Redesigning a design magazine is not for the fainthearted or ham-fisted. If the finished product isn’t visually outstanding, the publication won’t establish its own credibility. Moreover, a design magazine must always keep apace with—or predict—fashion. At the very least it should inspire readers, which involves touching on the zeitgeist. In the past three years Communication Arts, How, I.D., Print, and Step have all stepped up to the challenge, commissioning makeovers aimed at redefining their identities while reflecting the times.

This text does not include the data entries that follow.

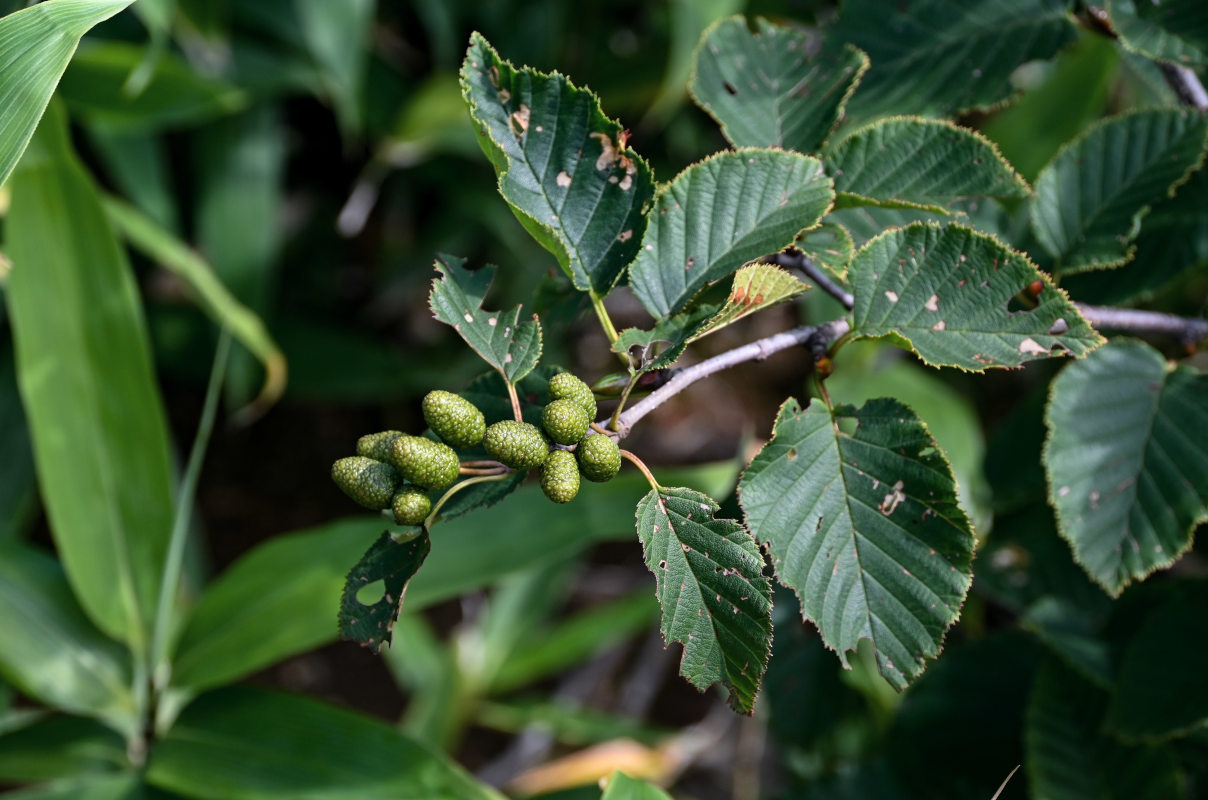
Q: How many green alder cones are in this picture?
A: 10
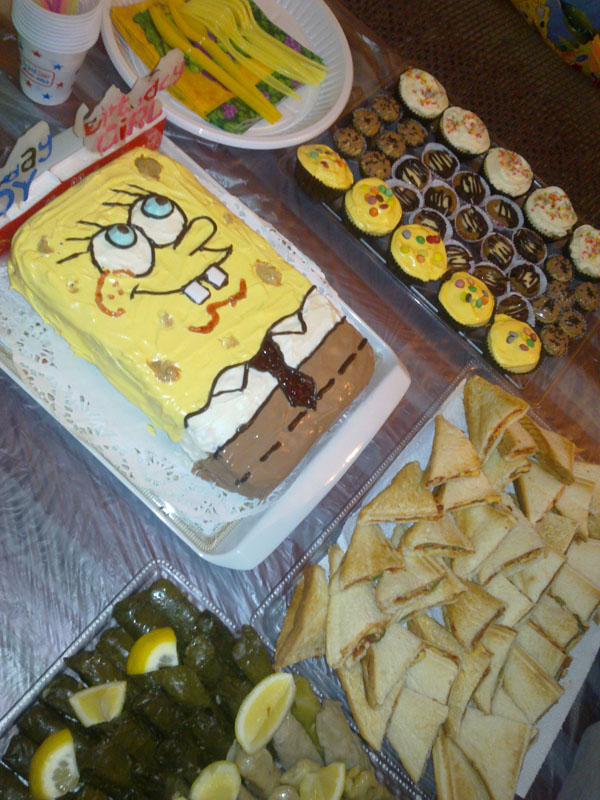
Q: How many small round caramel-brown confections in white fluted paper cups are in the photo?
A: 14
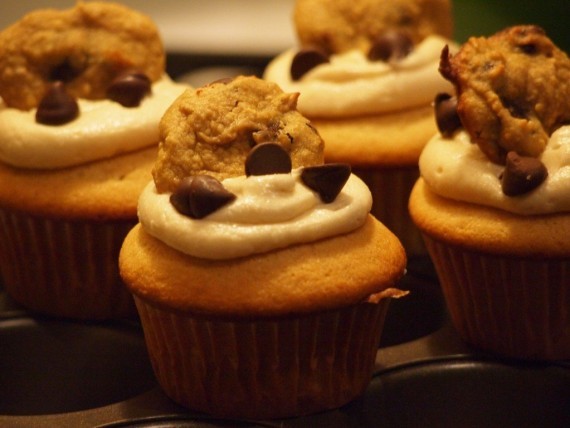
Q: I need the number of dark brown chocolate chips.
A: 9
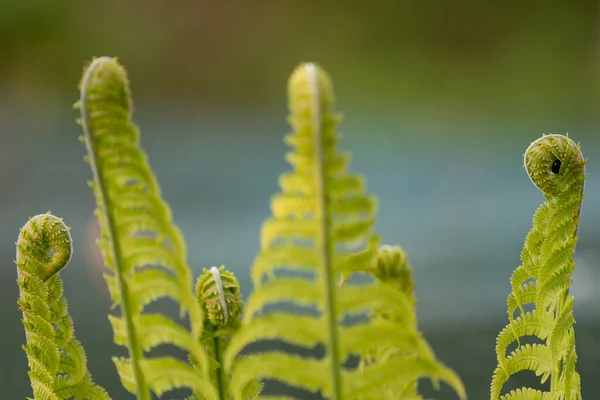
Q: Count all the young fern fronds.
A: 6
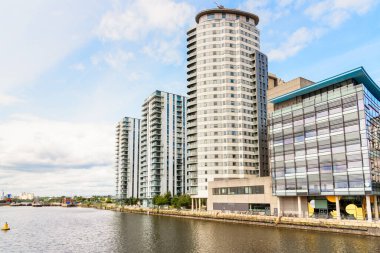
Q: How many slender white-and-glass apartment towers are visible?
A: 2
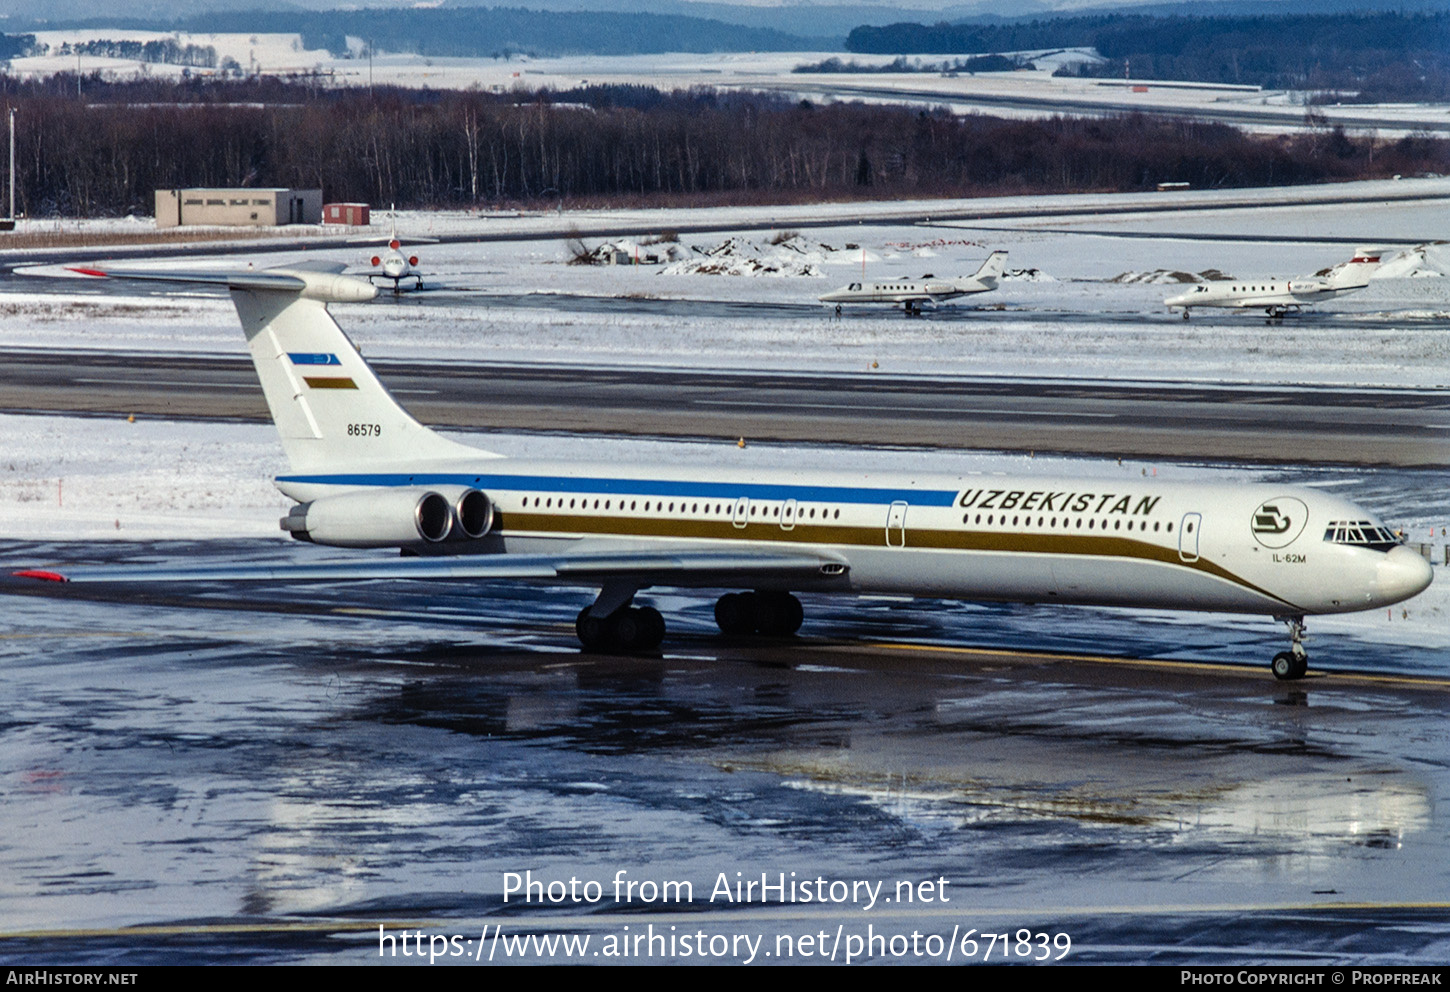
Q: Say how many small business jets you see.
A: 3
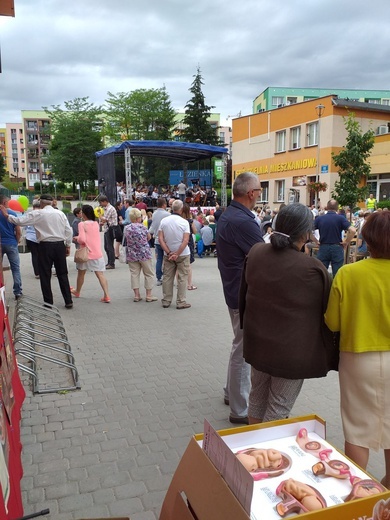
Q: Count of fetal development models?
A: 5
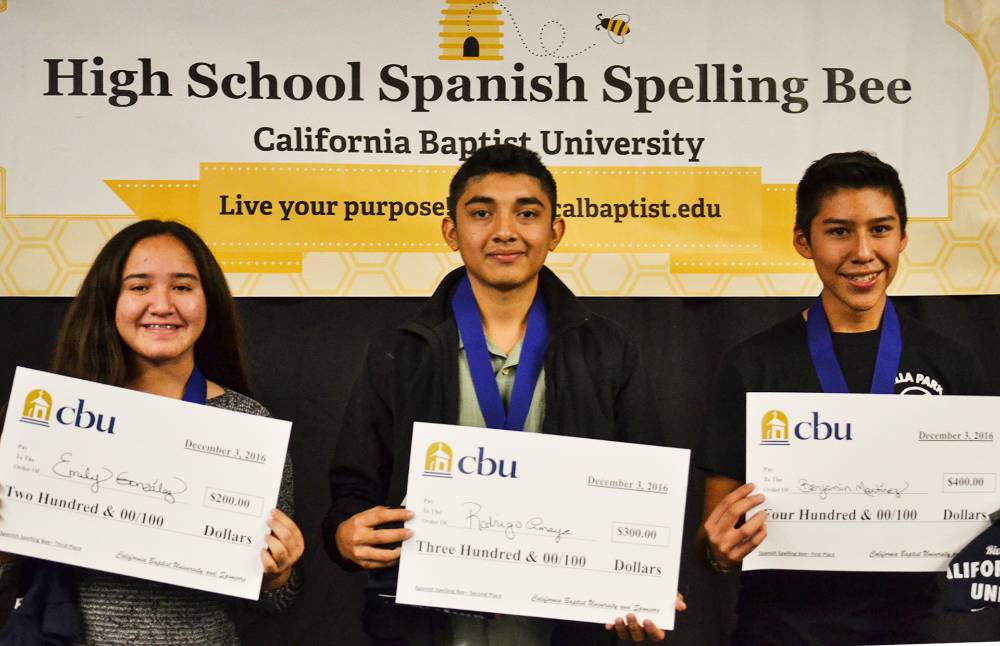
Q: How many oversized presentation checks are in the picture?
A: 3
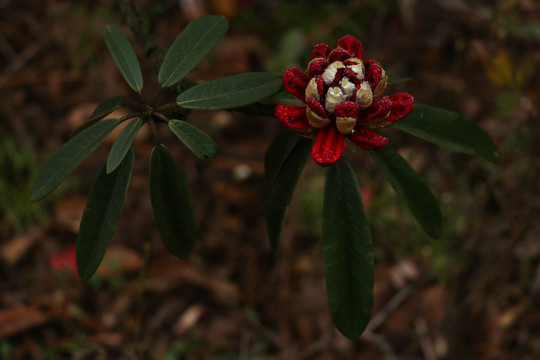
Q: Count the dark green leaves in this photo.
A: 14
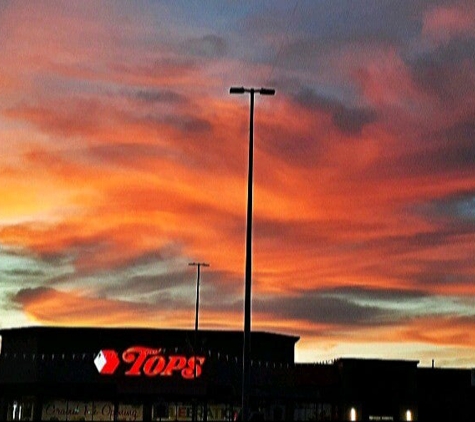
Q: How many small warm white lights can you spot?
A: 2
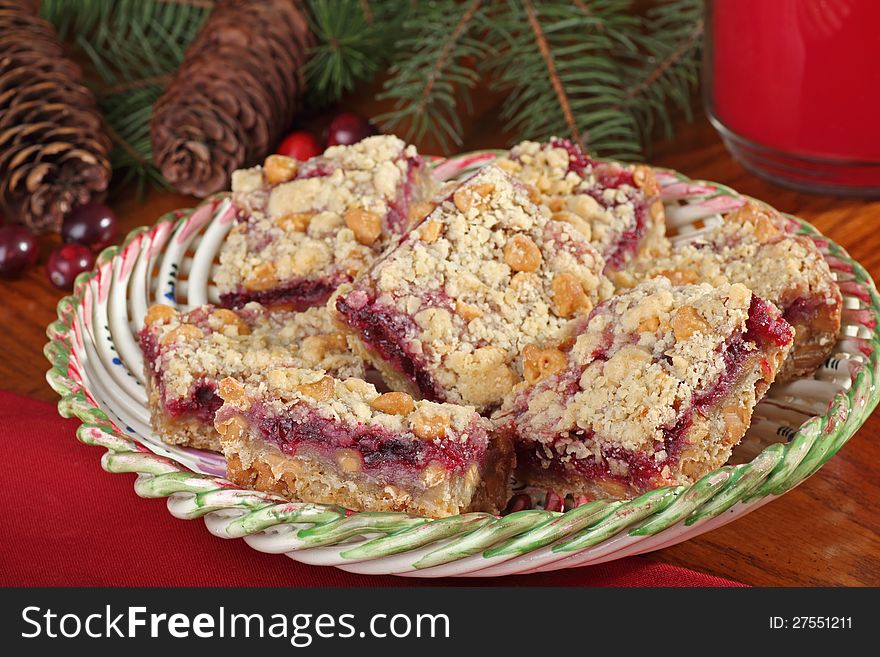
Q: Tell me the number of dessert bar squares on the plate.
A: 7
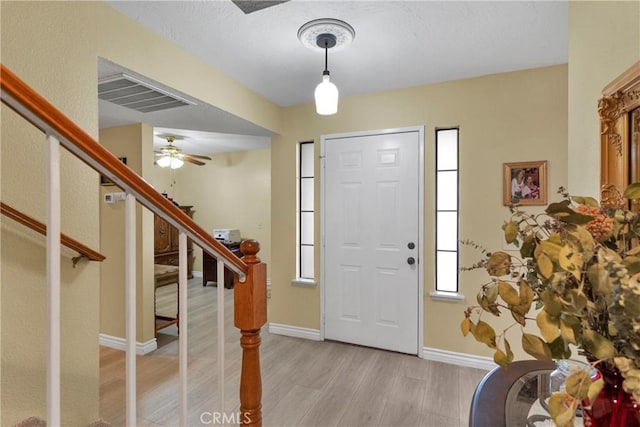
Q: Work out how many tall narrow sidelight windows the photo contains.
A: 2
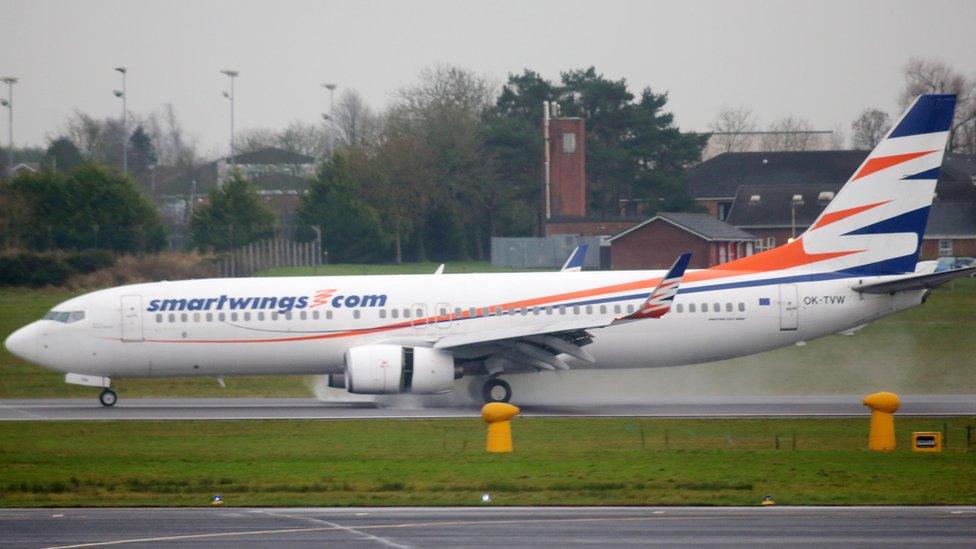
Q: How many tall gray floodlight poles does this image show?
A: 4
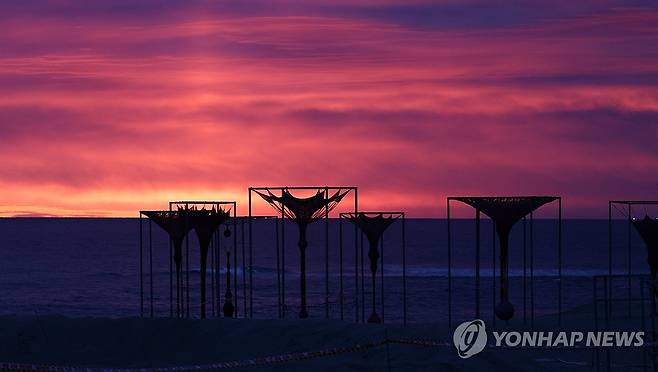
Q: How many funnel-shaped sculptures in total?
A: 6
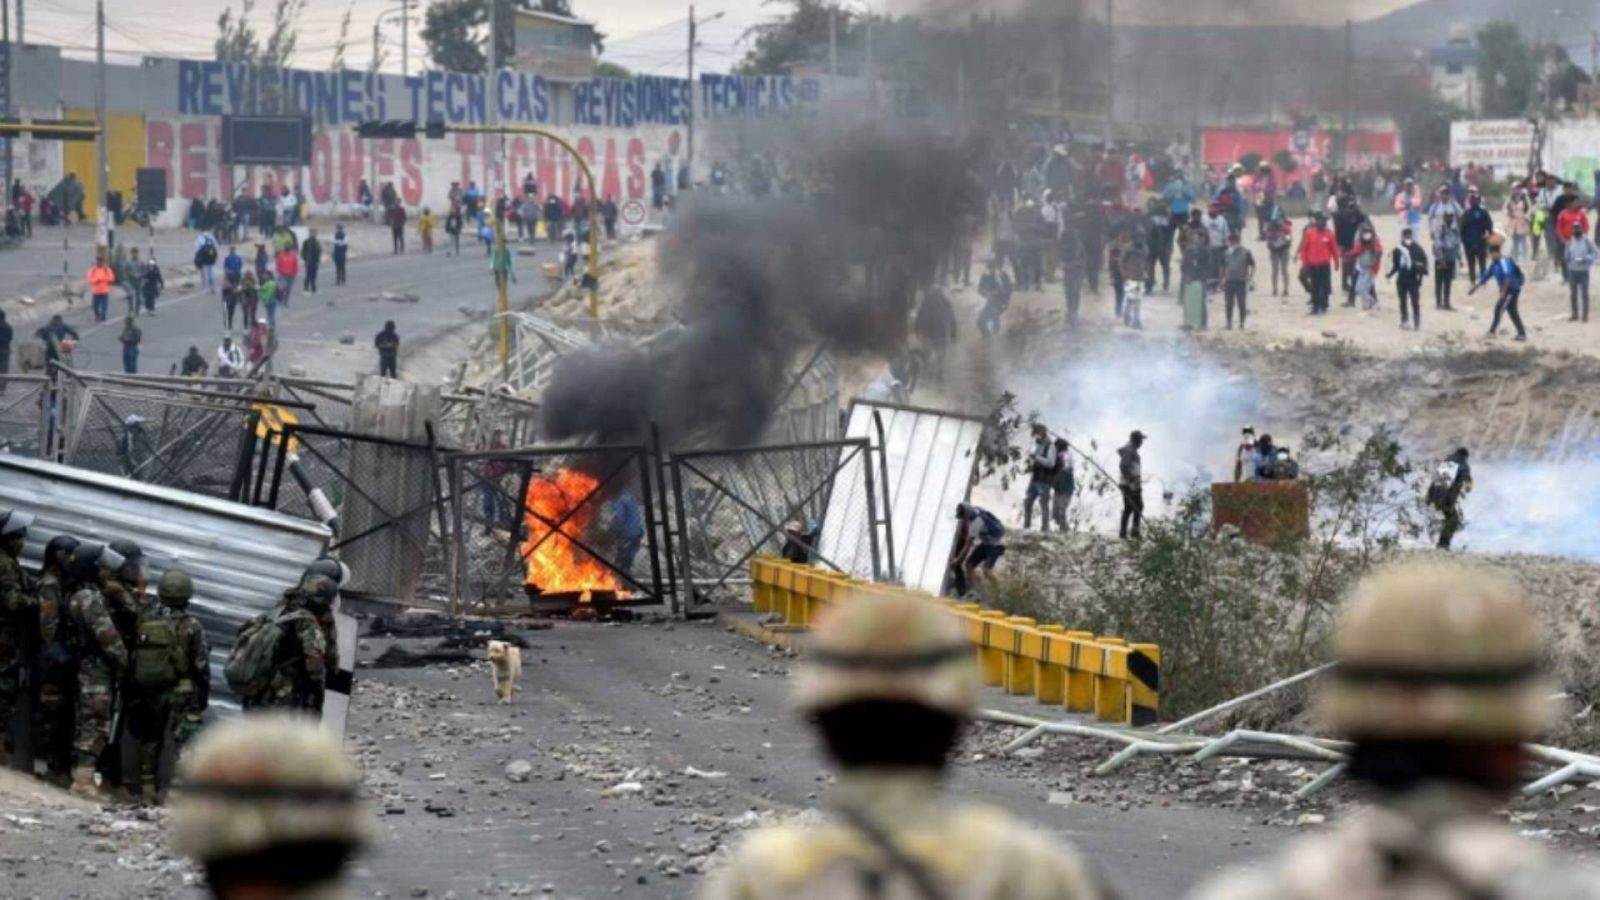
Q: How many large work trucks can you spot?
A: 0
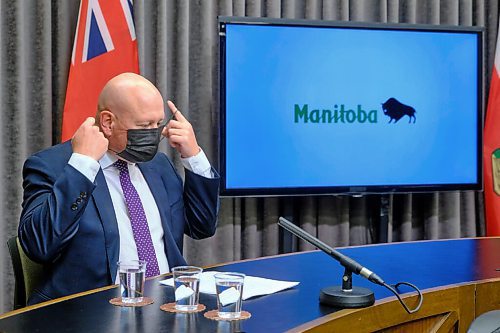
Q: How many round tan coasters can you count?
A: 3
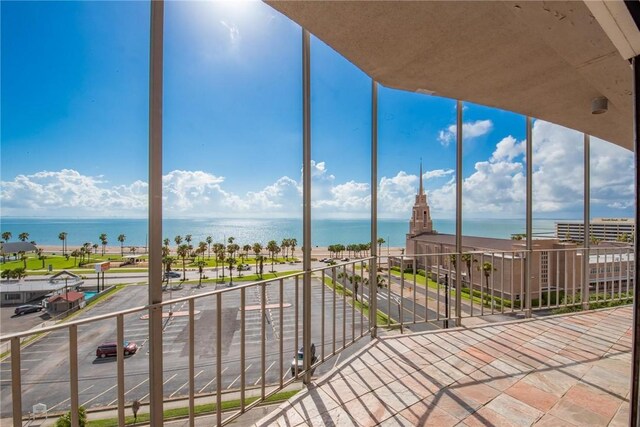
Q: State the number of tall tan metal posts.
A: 6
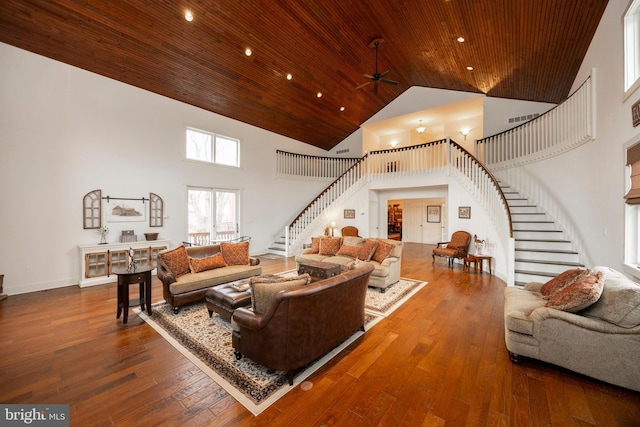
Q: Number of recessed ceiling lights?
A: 7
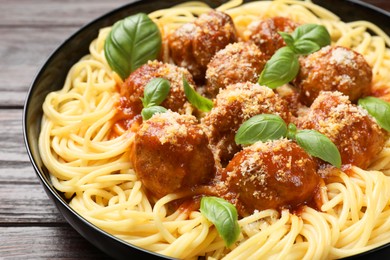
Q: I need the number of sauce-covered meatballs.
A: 9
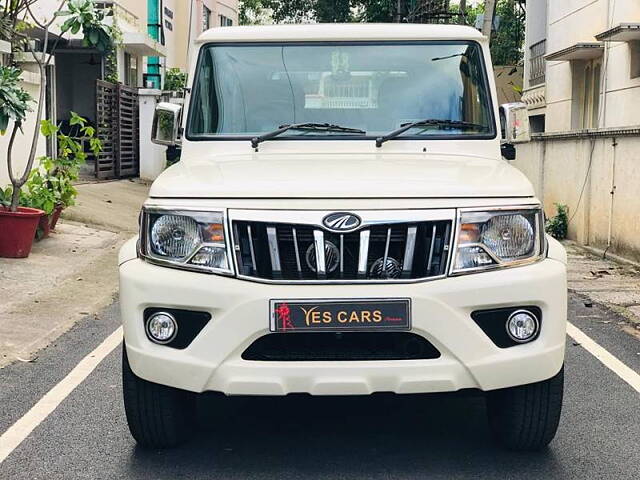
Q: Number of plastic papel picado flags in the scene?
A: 0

The most beautiful example of the genre ever was Portfolio, which published only three issues, from 1949 to 1951. Alexey Brodovitch’s elegant editorial spreads flowed cinematically from one “scene” to the next, but this would have been impossible if the editors had not rejected advertising. Without ads Portfolio raised its coverage of the Eameses, Saul Steinberg, E. McKnight Kauffer, Paul Rand, gigantic advertising sculpture, cattle brands, 3-D graphics, and hobo markings to a cultural plane above traditional trade magazines. Brodovitch’s design didn’t clash with content, the main bugaboo plaguing publications that showcase the designs of others. Unfortunately no design periodical today is well-funded enough to forgo advertising—and even for Portfolio it was suicidal. So a graphic designer’s first challenge here is to integrate or isolate editorial content and advertisements while retaining design integrity.

Periodic redesigns are routine since a design magazine that adheres to a rigid format (or even the same logo) for too long is like an aging pop star who sings his greatest hits ad nauseam. It may be crowd-pleasing in Branson, Missouri, but sophisticated audiences are less likely to tolerate nostalgia. Design publications can’t be preserved in amber, even if it’s the color of the moment.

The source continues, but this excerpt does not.